What you have to do »
Leaving out the pictures, output the lines from the one that contains "Q: Looking at" through the end of the material, exactly as they stand.

Material provided »
[Start of Attachment]

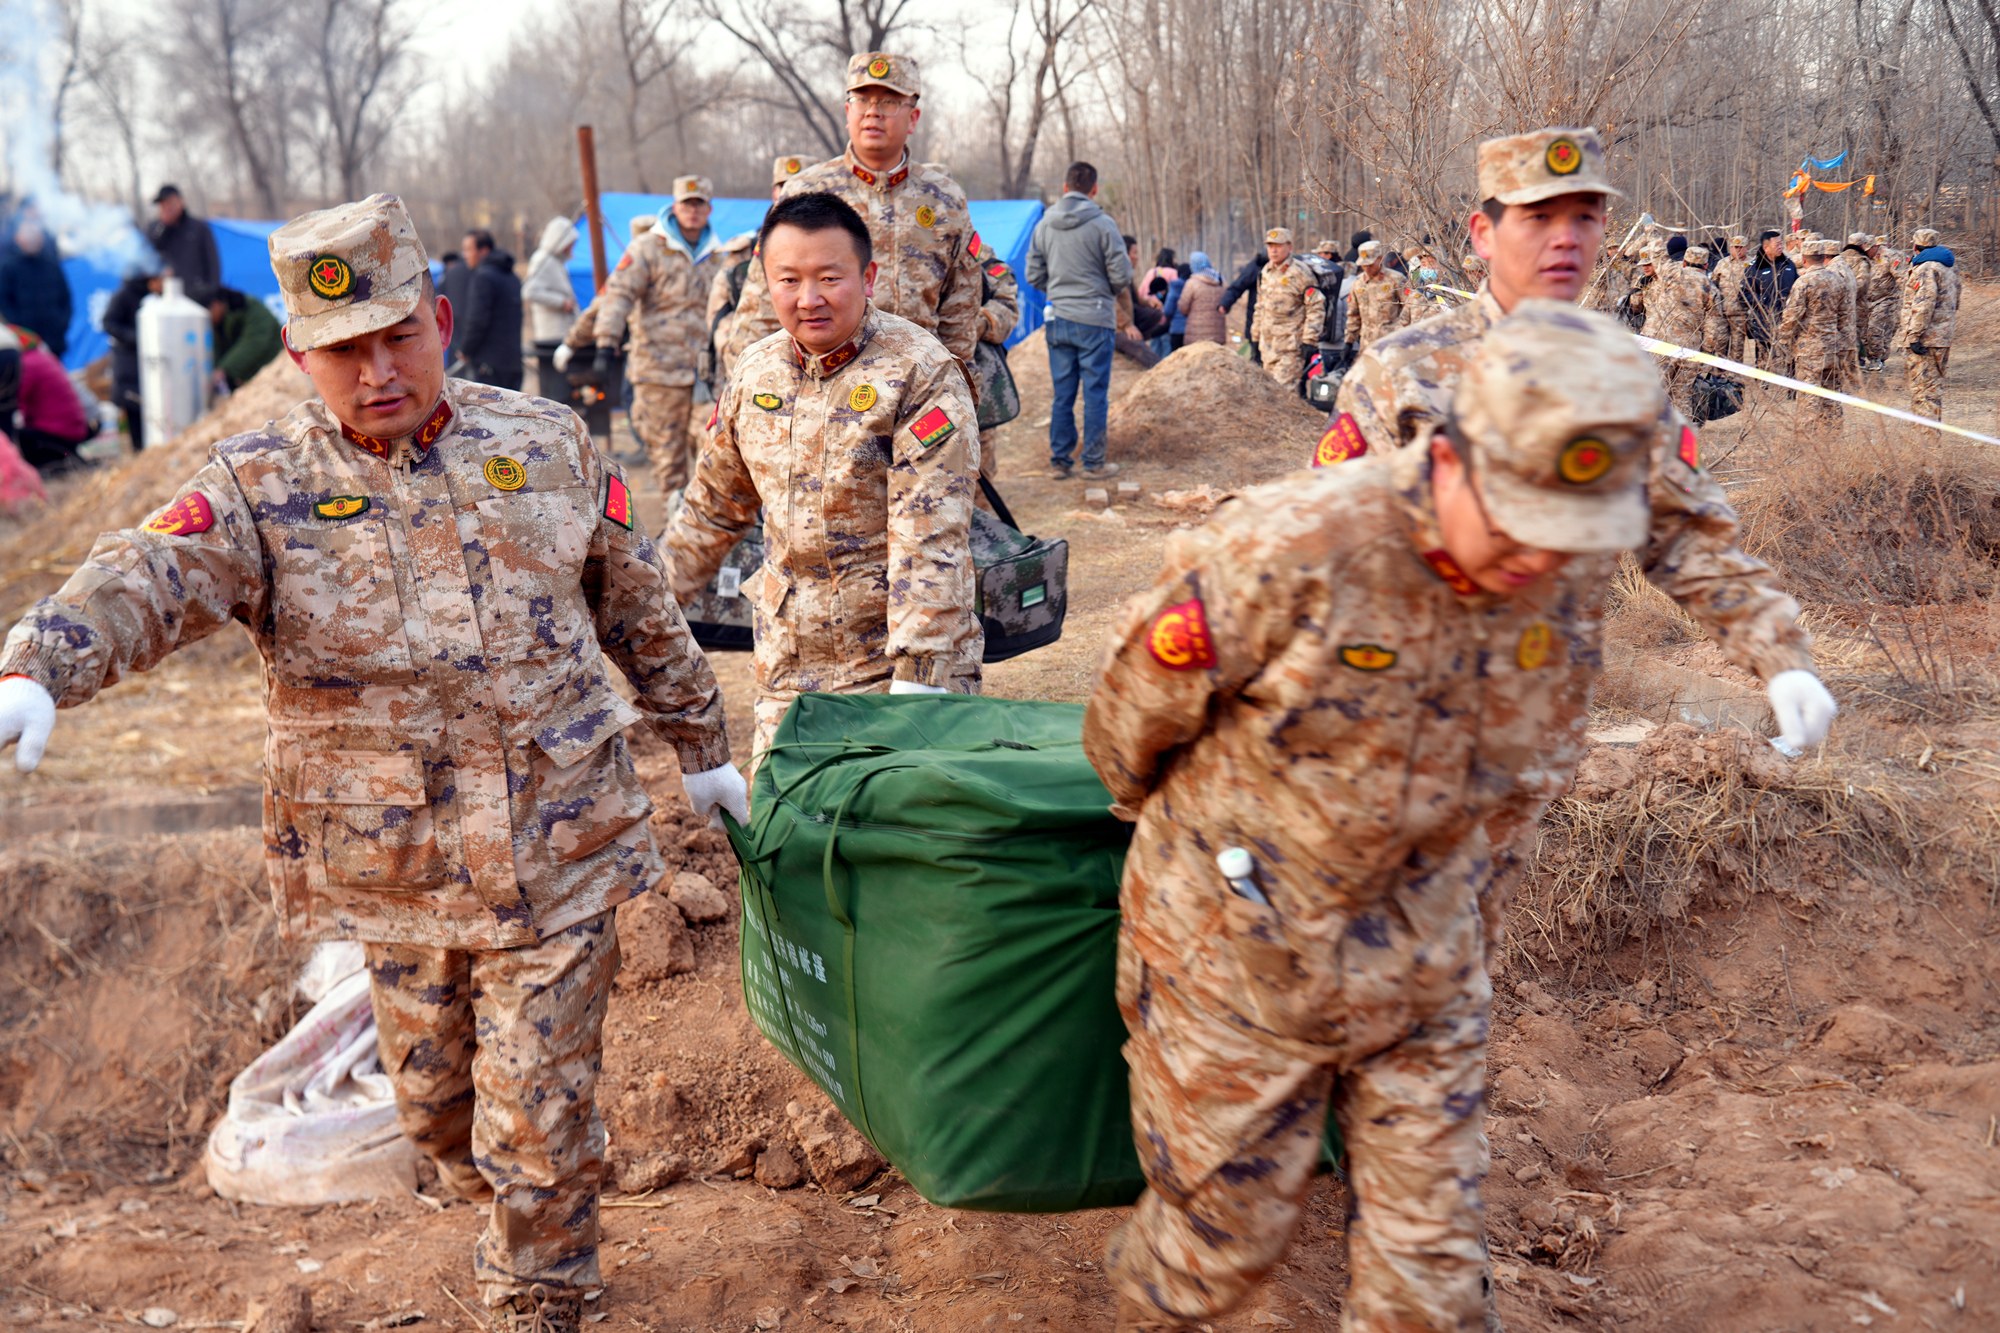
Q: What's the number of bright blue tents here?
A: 2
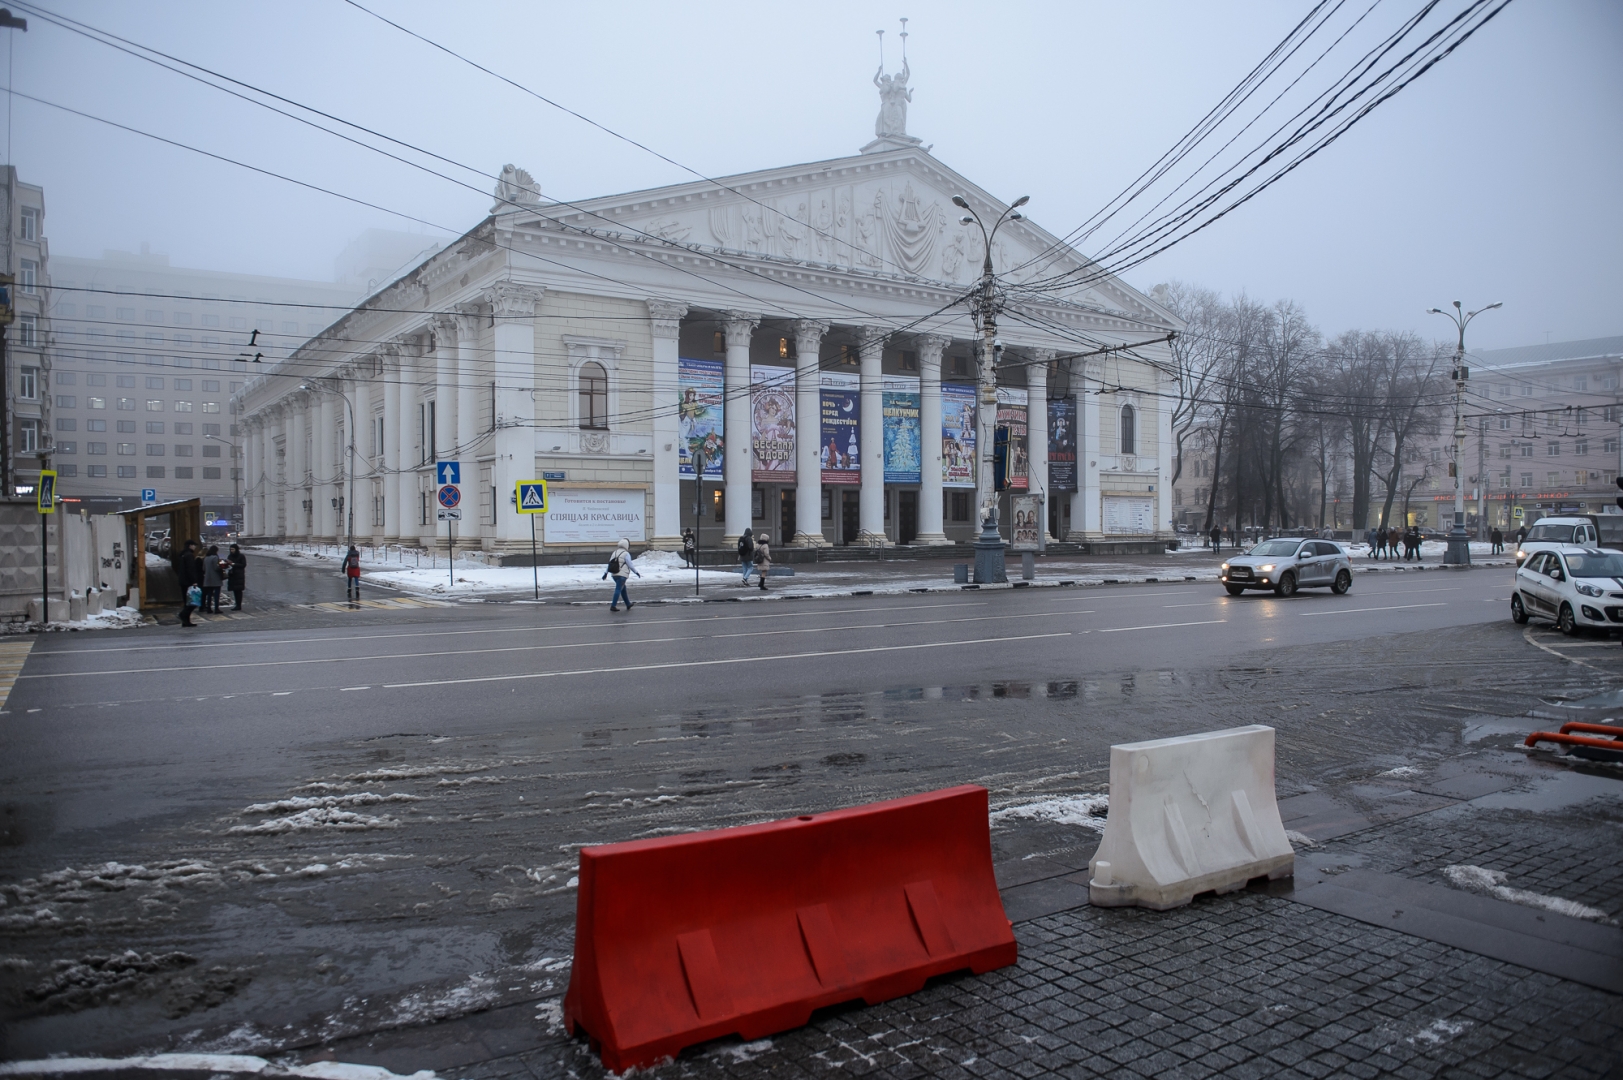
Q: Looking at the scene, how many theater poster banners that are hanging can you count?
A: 7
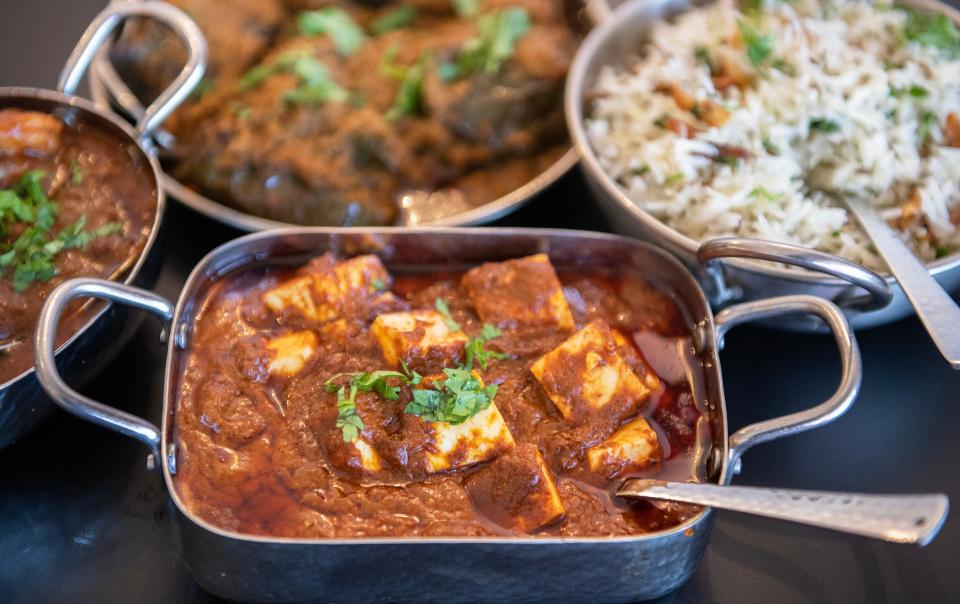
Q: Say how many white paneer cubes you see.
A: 9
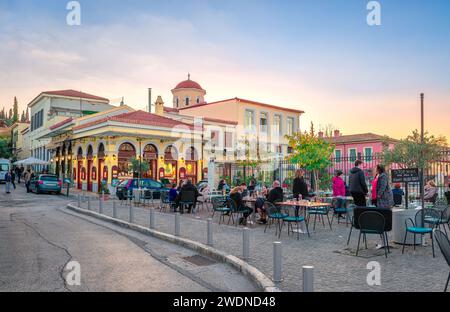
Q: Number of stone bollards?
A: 11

[End of Attachment]

Solution to this task »
Q: Looking at the scene, how many theater poster banners that are hanging can you count?
A: 7
Q: Say how many white paneer cubes you see.
A: 9
Q: Number of stone bollards?
A: 11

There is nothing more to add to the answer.